In this article, I will go through the email nurturing process so you can create and optimize your email marketing funnels. More importantly, the process outlined herein helps you focus on communicating from your heart to the email recipient’s heart, and from your mind to their mind. My goal is for you and your marketing team (or your copywriter) to put more into the soft skills involved with email marketing.

The planning, systems, and tools involved are simply to support and provide you the means for facilitating the distribution of your helpful content on a regular basis.

 

The Purpose and Power of Email for Agents

Email has been around since the 1970s (thanks to work of Ray Tomlinson and Shiva Ayyadurai) and it’s not going anywhere. 33.8% of Americans check their email constantly throughout the day, according to BlueHornet. That’s a high frequency of eye balls. The purpose, however, isn’t for potential homebuyers to simply see your email — but also for them to open, read, appreciate, and share the content in your emails.

 

Your Niche and Ideal Client

Have you thought about who you serve? Do most of your clients have something in common? The people or specific community that you serve speaks largely about your business and brand. Your email marketing efforts should be tailored to provide content specifically for your niche or ideal clientele.

I have clients who focus on serving athletes and some who focus on people in the military — and these niches heavily influence their content. A solo agent can nurture more than one audience, but they must make sure they have the bandwidth and resources to do it efficiently and productively.

Some real estate businesses, which include agent teams, serve multiple audiences. If you are part of a group that runs nurturing campaigns as a group, it would be a good idea to conduct different email nurturing campaigns that serve different niches. With so many moving parts, the key is to make sure someone is tracking the success of (open and click rates) and replies to your nurturing messages.

Segmentation is another key for successfully nurturing leads. The wrong approach is blasting your email message to your entire list without considering if the message is appropriate for every recipient. Would email content written for potential homebuyers in Chicago be of any value to a person who lives in St. Augustine, Florida? Would it be wise to send email content for first-time homebuyers to a list that mostly includes current homeowners? No and no. You must be cognizant of who is on your list and the relevancy of the messages emailed to them.
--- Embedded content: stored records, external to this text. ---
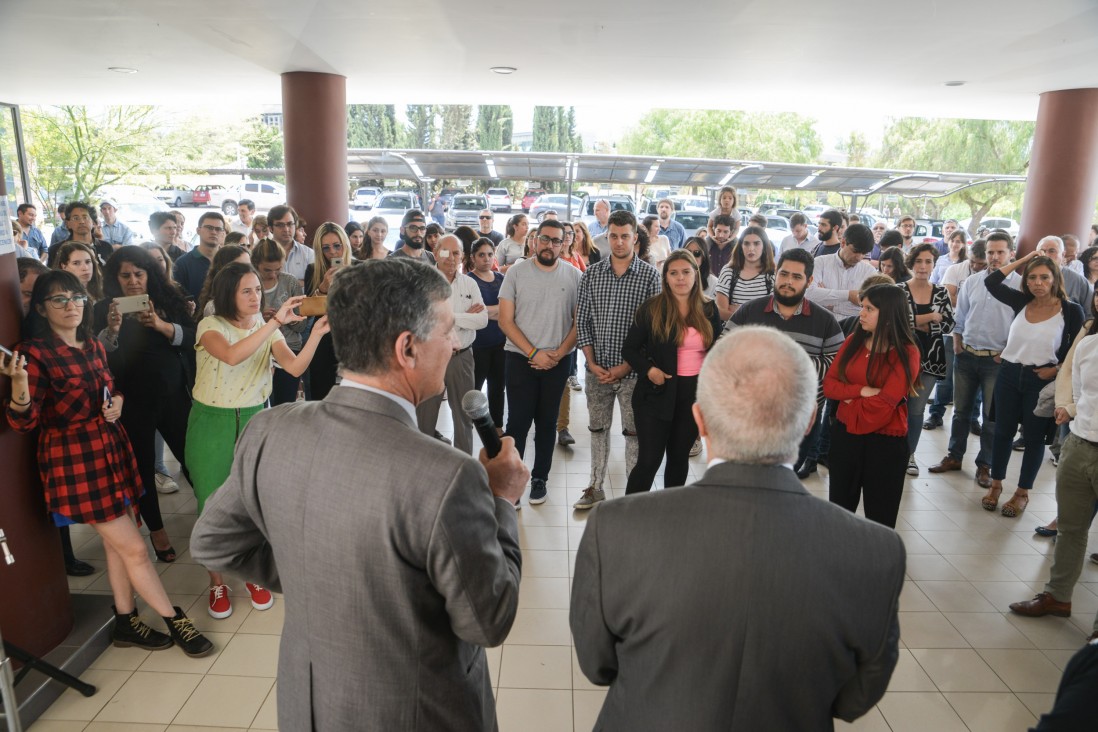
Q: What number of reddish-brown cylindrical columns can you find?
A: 3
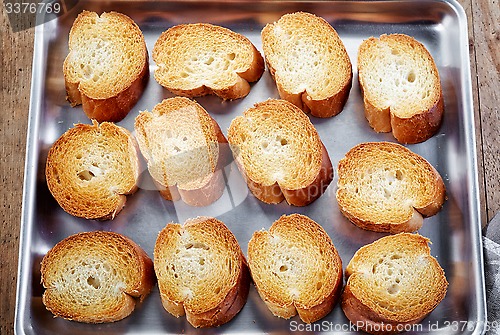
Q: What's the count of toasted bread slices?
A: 12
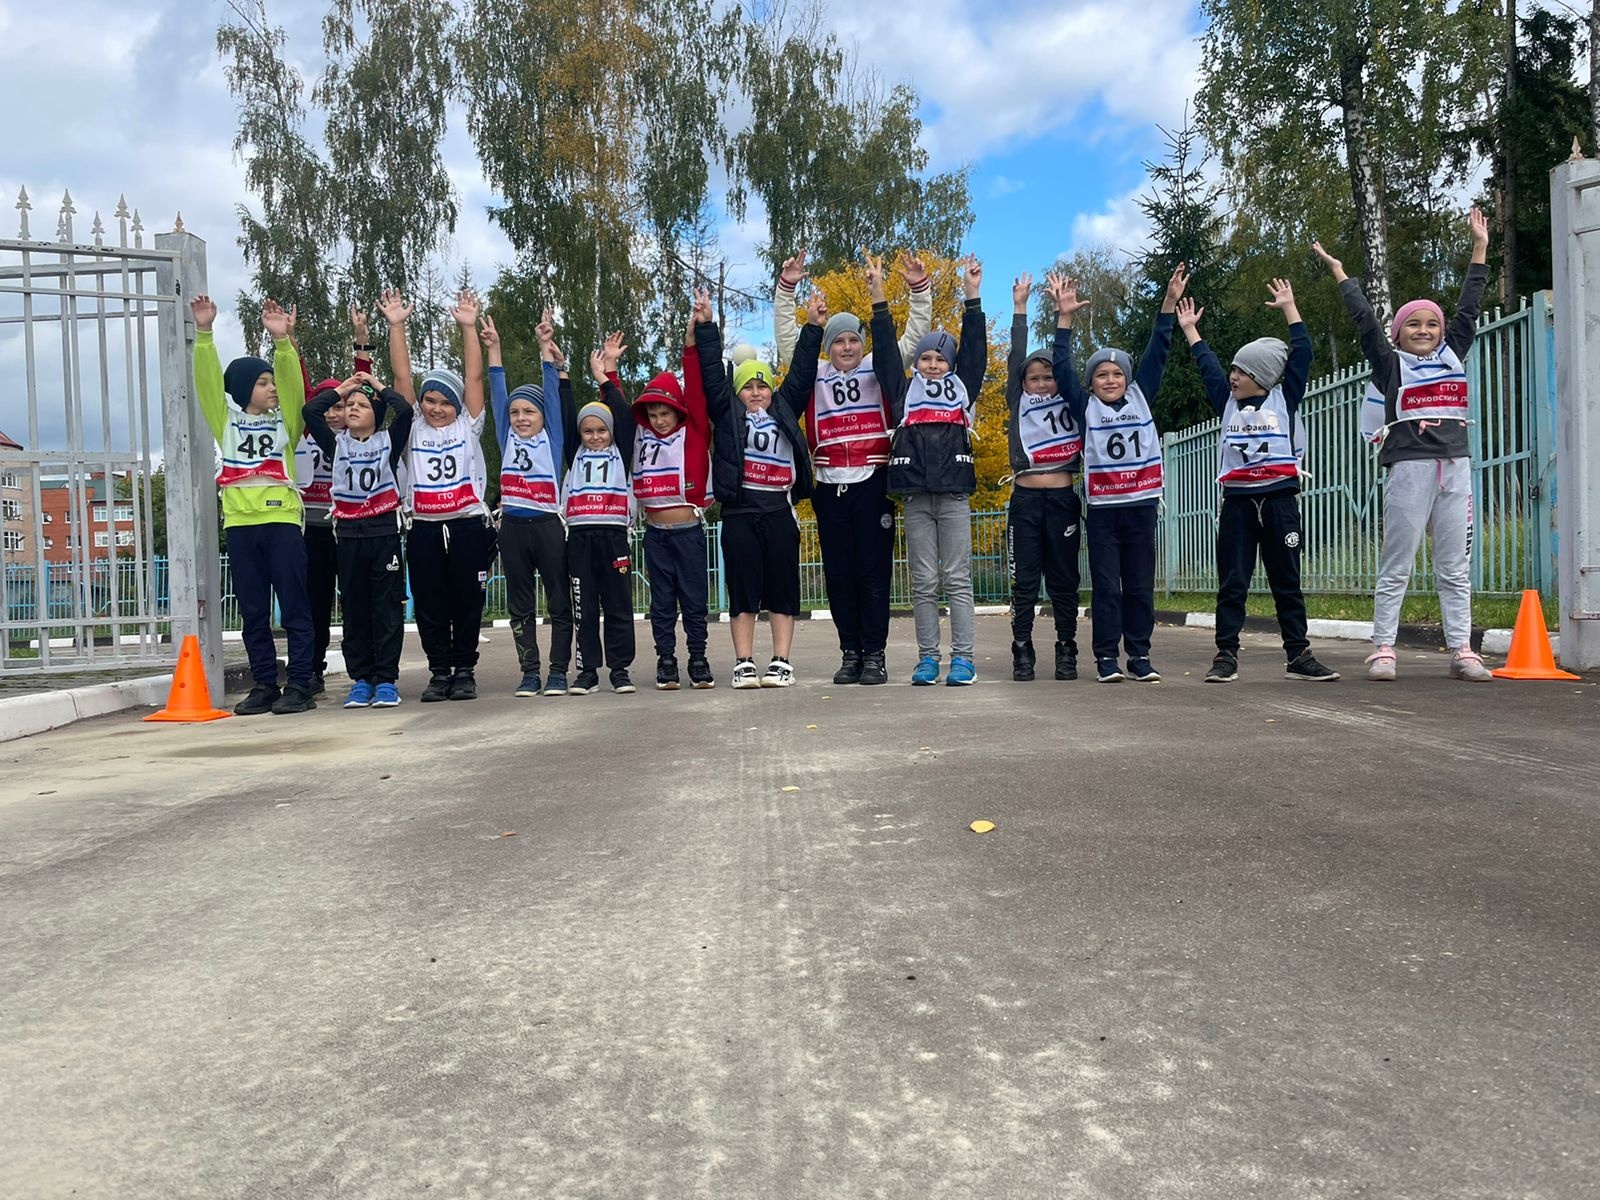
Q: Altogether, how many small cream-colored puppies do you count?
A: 0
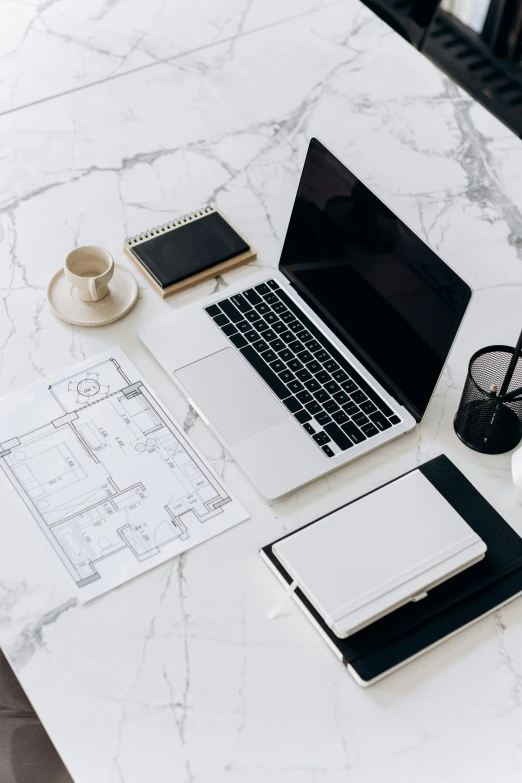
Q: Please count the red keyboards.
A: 0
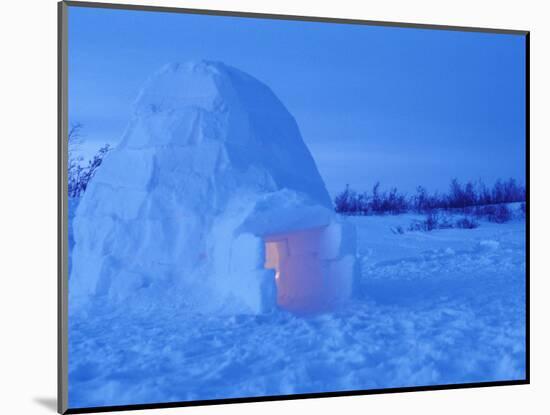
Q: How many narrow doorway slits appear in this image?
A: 1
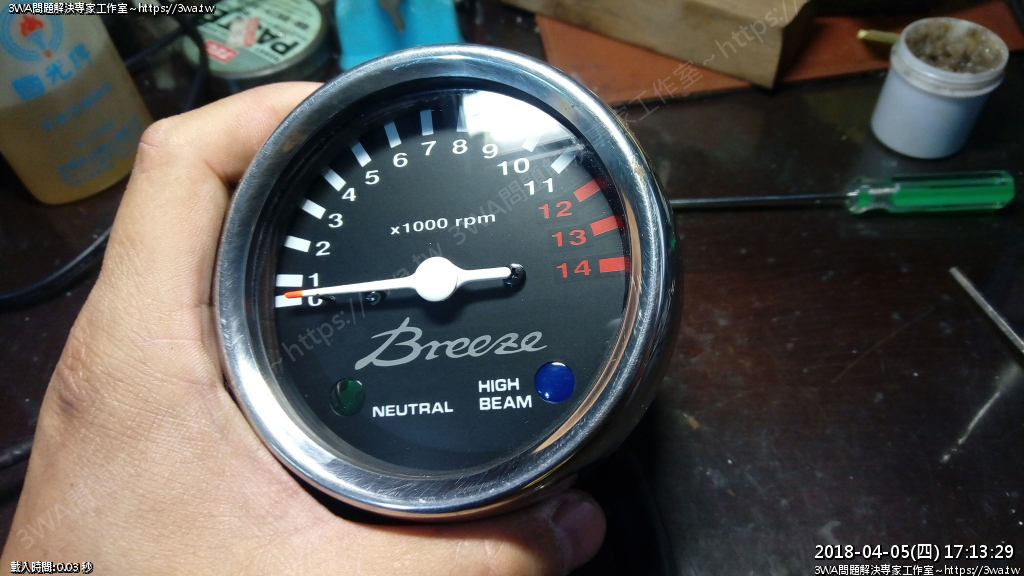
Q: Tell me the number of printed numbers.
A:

Here are six ways to segment your homebuyer email list:

  1. Potential first-time homebuyers
  1. Estimated timeline for entering the buying market
  1. Current geographic location
  1. Desired purchasing location (think hyperlocal – neighborhoods and schools/districts)
  1. Investors
  1. Lifestyle and recreational interests (i.e. boating, fishing, entertainment)
  1. Military

You can learn about what your list members are interested in over time by studying specific signals. By analyzing the content they’ve reacted to (i.e. Facebook like/share or blog comment), reading the information that they submitted through your contact form, and studying their social media activity, you can tell what the lead is interested in.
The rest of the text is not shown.